**Given records**:

▼

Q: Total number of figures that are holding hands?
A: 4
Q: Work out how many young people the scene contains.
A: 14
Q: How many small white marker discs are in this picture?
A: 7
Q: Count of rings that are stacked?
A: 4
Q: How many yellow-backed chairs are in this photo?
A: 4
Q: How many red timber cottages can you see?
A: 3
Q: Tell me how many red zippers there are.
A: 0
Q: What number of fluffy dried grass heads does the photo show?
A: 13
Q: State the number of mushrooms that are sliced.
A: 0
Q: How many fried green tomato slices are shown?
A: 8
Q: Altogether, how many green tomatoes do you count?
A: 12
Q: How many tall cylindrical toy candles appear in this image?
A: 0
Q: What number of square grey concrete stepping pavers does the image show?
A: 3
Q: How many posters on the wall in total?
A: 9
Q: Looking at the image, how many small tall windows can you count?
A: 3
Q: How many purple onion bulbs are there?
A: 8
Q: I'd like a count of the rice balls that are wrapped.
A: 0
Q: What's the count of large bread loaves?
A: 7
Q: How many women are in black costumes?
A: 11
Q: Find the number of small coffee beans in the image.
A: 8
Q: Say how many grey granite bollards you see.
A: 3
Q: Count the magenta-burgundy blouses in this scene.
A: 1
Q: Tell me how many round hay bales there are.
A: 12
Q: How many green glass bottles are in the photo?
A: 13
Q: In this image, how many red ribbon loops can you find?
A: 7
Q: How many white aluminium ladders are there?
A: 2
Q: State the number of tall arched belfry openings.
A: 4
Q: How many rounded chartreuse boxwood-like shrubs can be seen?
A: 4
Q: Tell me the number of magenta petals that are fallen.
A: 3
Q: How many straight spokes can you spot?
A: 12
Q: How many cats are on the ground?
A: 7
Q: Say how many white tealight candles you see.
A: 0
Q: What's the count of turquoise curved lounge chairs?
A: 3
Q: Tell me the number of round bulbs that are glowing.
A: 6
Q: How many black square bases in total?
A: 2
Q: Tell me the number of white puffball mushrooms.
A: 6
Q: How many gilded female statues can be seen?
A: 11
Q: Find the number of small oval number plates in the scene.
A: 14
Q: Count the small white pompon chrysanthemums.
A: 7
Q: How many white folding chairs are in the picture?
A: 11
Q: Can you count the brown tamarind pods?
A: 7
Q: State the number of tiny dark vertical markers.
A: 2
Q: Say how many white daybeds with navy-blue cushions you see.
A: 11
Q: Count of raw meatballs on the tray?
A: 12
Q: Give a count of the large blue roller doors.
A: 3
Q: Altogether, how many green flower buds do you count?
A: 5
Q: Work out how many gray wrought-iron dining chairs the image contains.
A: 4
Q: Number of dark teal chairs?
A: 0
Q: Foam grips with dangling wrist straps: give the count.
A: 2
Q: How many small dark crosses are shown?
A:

▲

Note every line of the records that holds the word "State", and copy it.

Q: State the number of mushrooms that are sliced.
Q: State the number of tall arched belfry openings.
Q: State the number of tiny dark vertical markers.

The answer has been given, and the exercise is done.